Electric Motors – All types of DC and AC electric motors, for a fixed source voltage, draw larger values of starting current than full load running current. This is because, at start-up, there is no induced winding back emf or speed voltage to oppose the flow of winding current. At a condition of zero speed, there is only the winding impedance to limit the flow of startup or locked rotor current. If the motor should stall at a locked rotor condition, the resultant level of steady-state locked rotor current is generally of sufficient magnitude to cause permanent damage to the motor windings. If the motor can accelerate to its design operating speed however, the thermal mass of the machine can easily handle the excess heat generated by the overcurrent during a run-up period of reasonable extent.

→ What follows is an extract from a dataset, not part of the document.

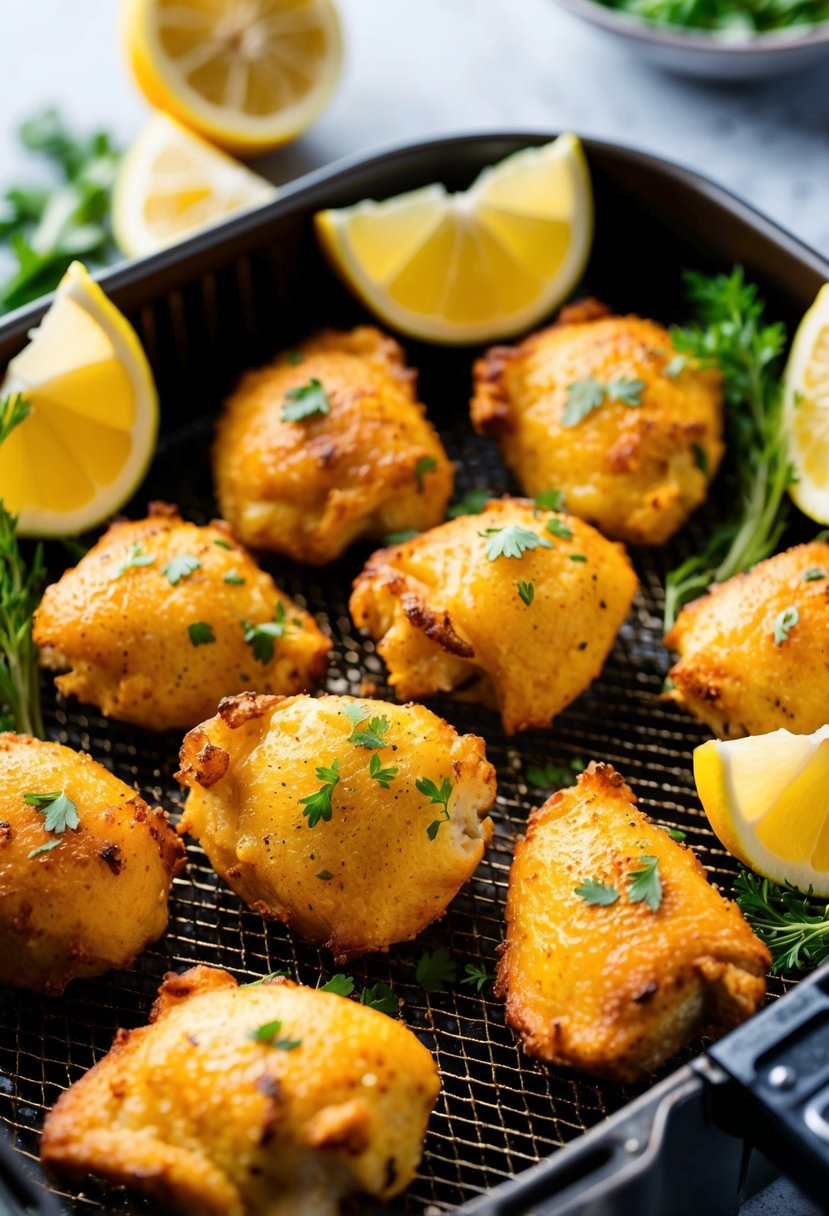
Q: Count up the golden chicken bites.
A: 9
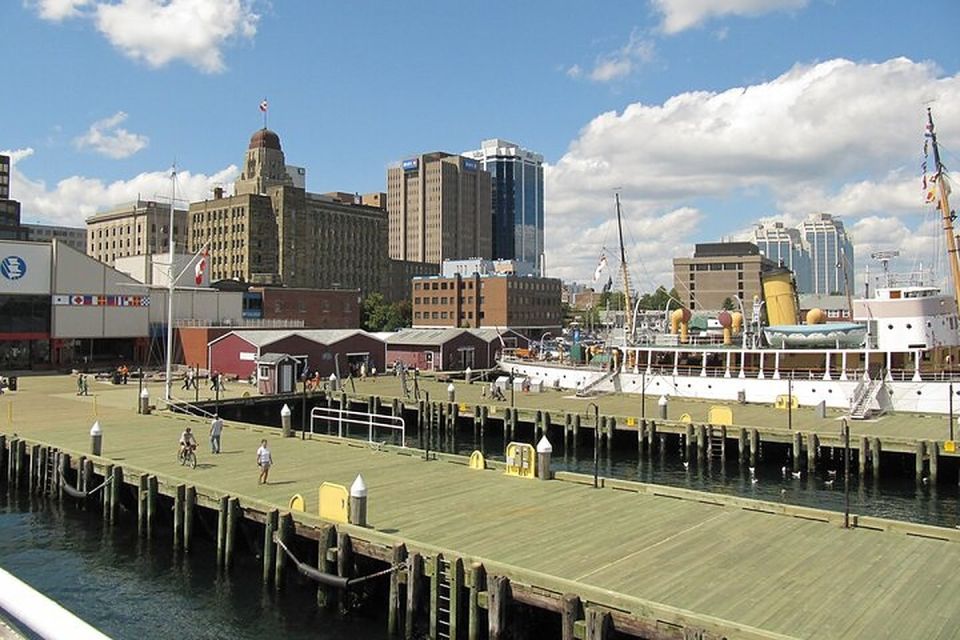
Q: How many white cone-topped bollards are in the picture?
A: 9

Locked motor currents are specified by the manufacturer. Taken from the data of a single manufacturer, the range of locked rotor to full load current ratios for single-phase and three-phase 60 H_{z} motors, given in Figures 2.25 and 2.26, is typical for all such machines, industry wide. For machines of approximately one horsepower or greater, the winding impedances of DC motors are generally so low that auxiliary means, such as the insertion of temporary series resistances, must be used to limit the starting currents to manageable values. Similar starting methods can be used for AC machines as well. The generic term, soft-start, is used to describe any auxiliary means to limit the inrush current of a motor. The term also applies to auxiliary means for limiting start-up currents for other types of electrical apparatus.

The duration of start-up current for motors depends on the type and size of mechanical load that the motor is driving. The run-up period of an unloaded single-phase motor (less than one horsepower) is less than one second. But a fully loaded machine, such as a furnace blower, can take several seconds to come up to rated speed. For a particular application, a safe approximation is to assume that the locked rotor current flows for 80% of the run-up period, and tails off linearly to the running current during the remaining 20%.